> **Exercise objective**
Search the entries for the word "with". Copy every line that holds it.

> **Material provided**
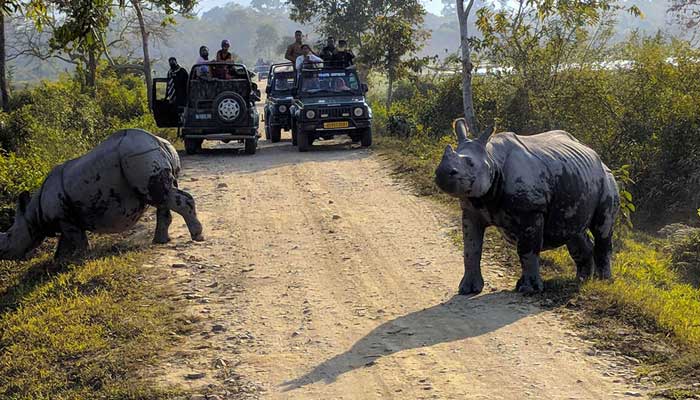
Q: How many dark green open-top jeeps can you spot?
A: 3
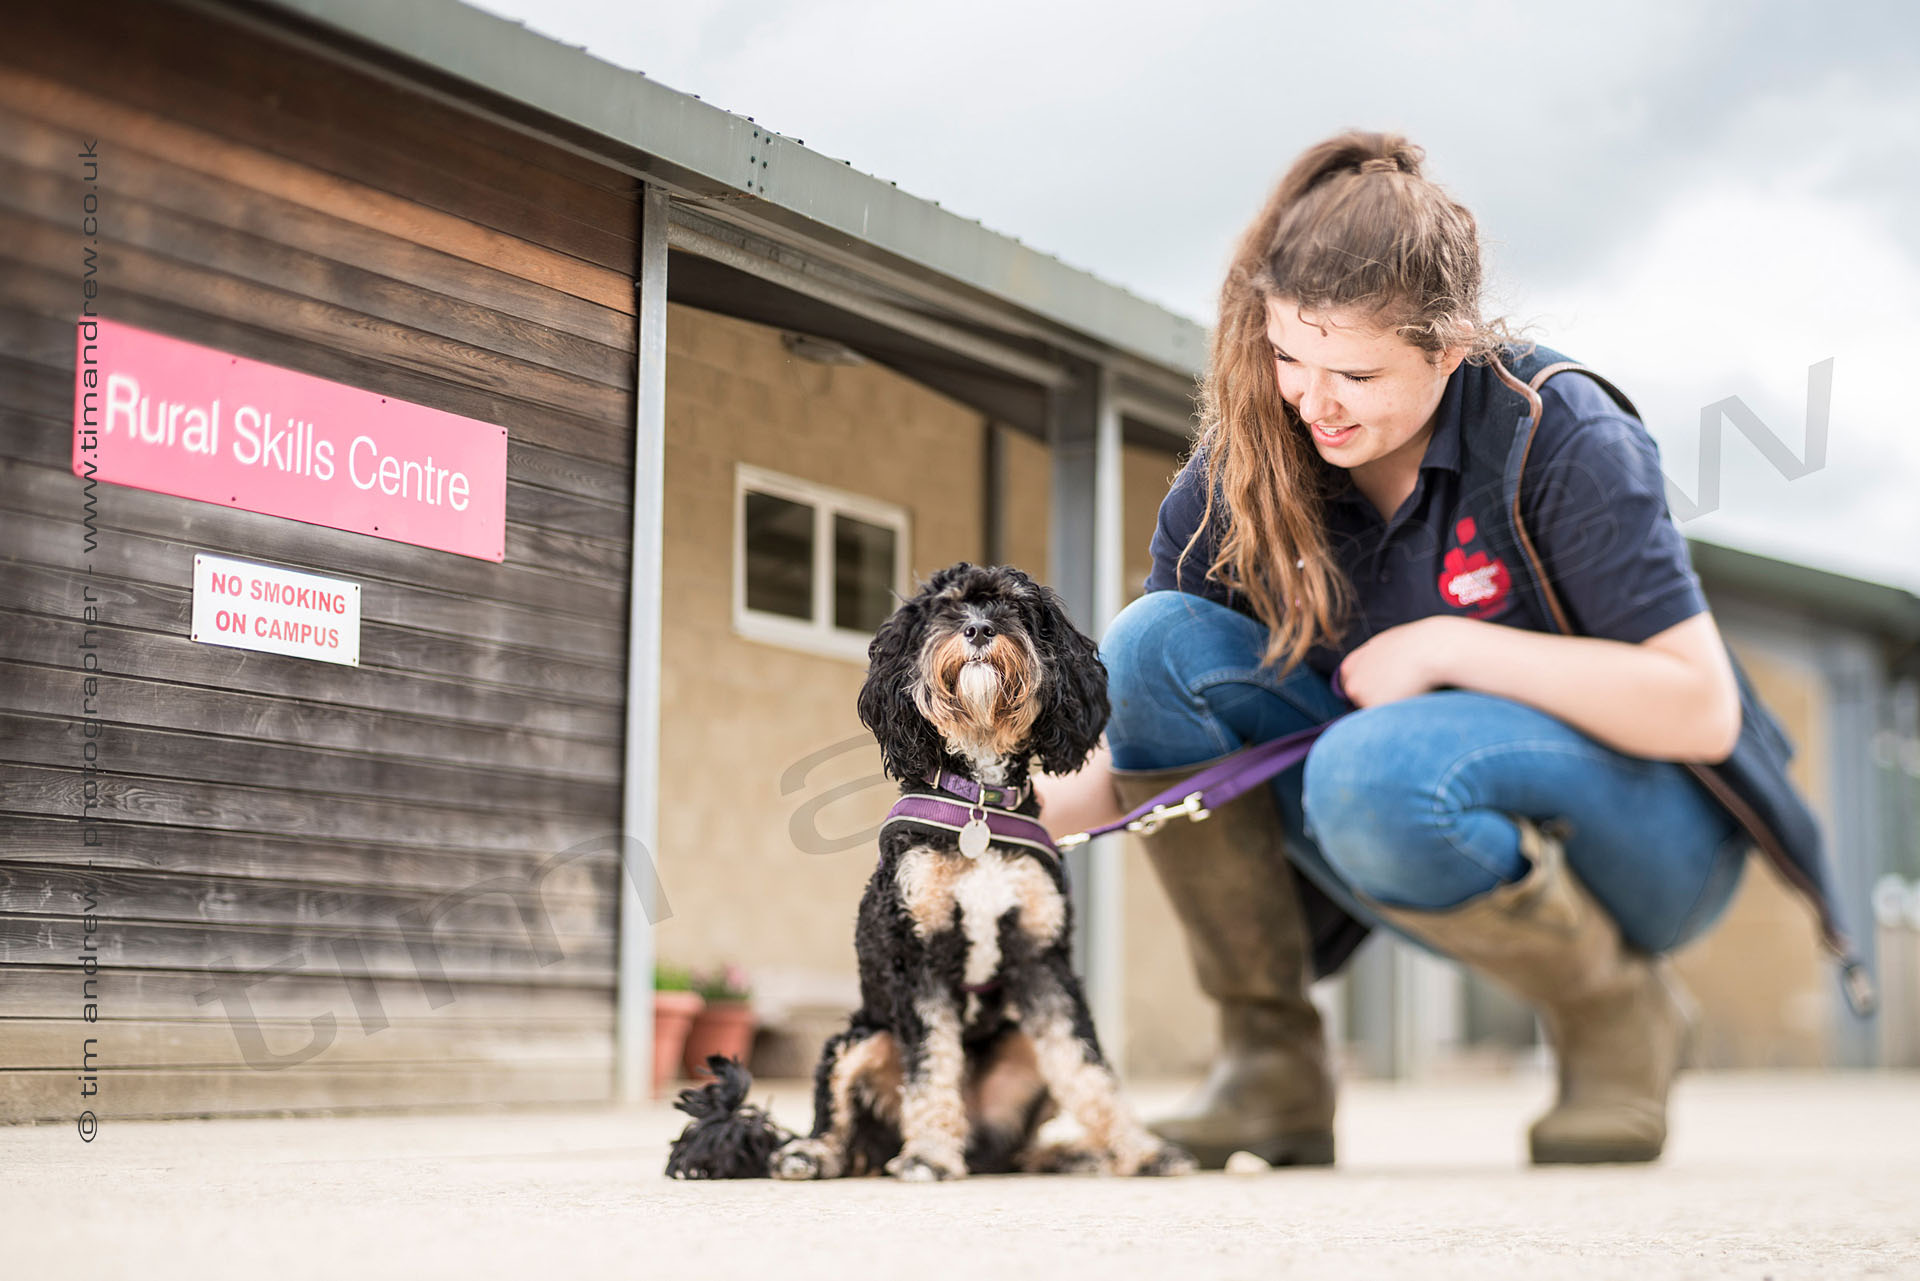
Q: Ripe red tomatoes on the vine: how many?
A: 0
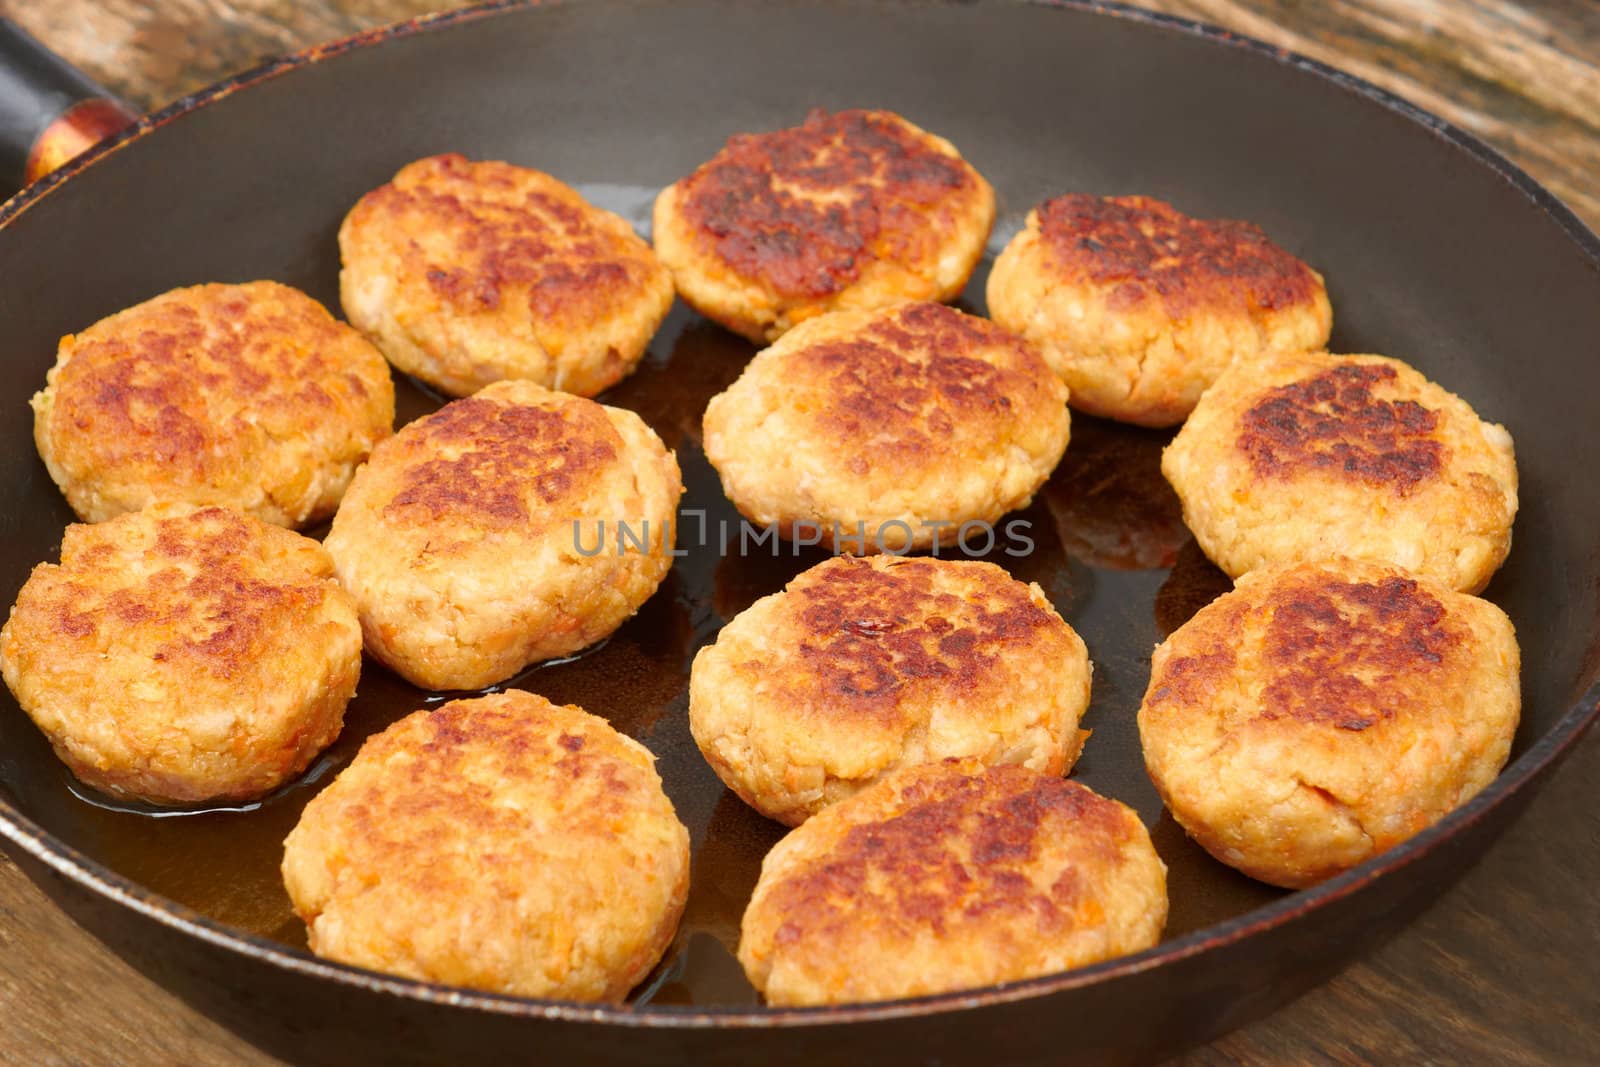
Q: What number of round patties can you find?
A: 12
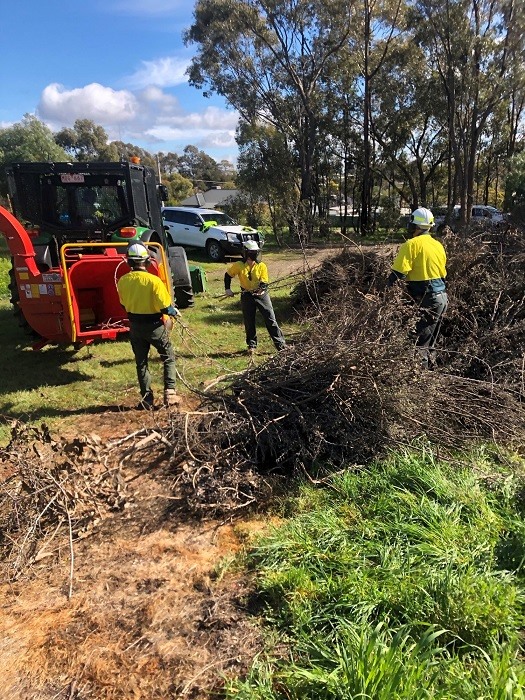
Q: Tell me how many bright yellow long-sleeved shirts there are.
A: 3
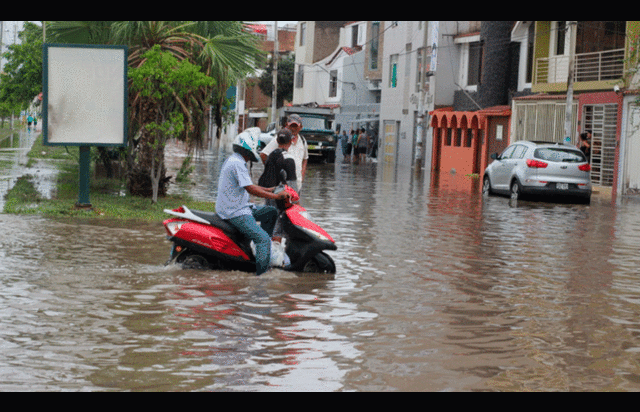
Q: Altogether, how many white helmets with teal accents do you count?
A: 1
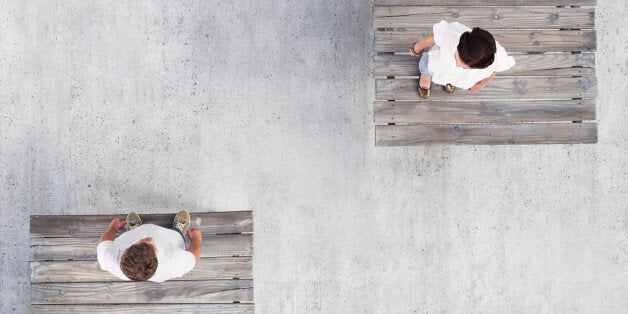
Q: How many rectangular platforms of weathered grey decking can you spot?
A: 2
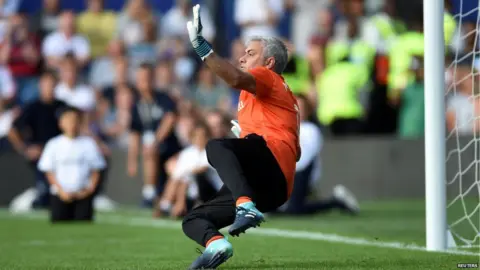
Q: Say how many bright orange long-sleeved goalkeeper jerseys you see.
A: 0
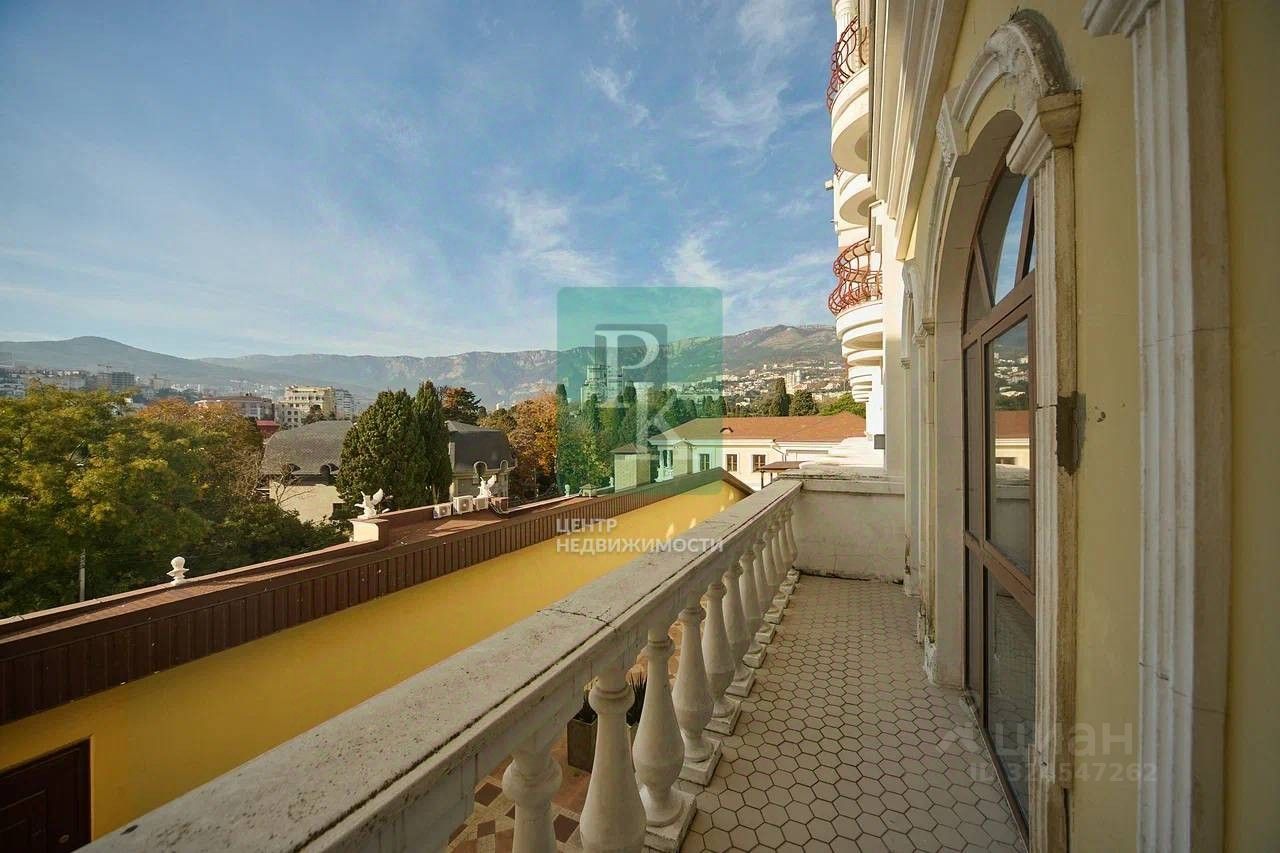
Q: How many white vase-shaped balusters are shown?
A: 12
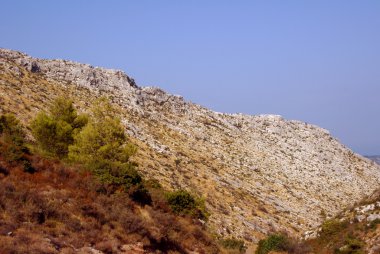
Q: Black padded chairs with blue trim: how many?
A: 0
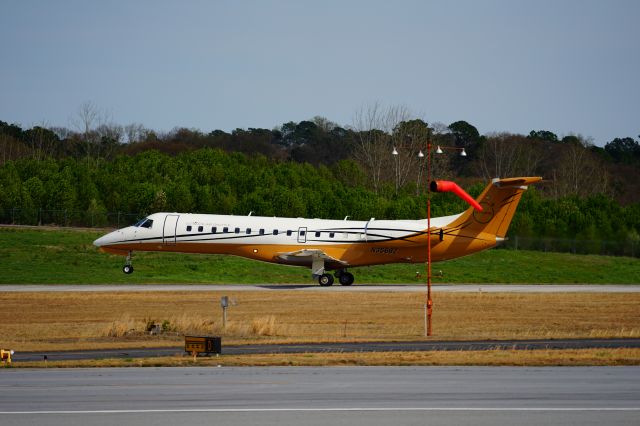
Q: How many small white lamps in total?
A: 4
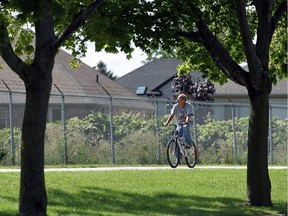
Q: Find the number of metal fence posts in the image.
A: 7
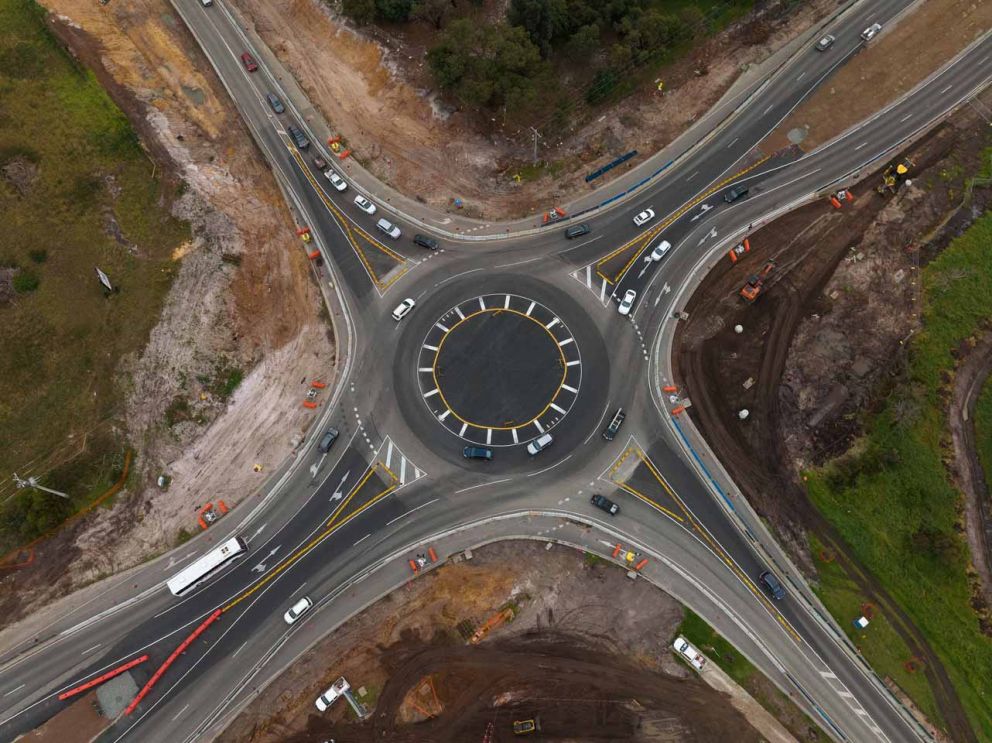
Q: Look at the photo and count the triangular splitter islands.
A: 4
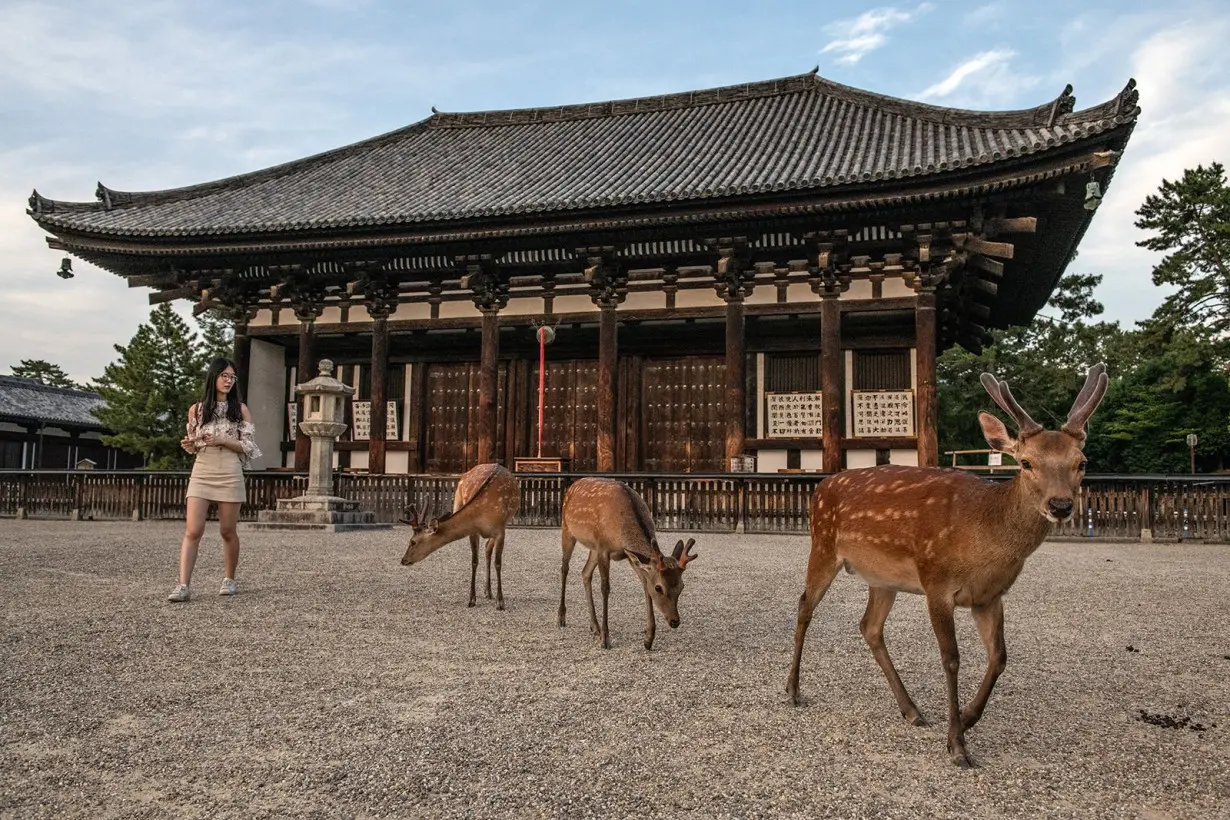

> **Response for this exercise**
Q: Altogether, how many white helmets with teal accents do you count?
Q: Black padded chairs with blue trim: how many?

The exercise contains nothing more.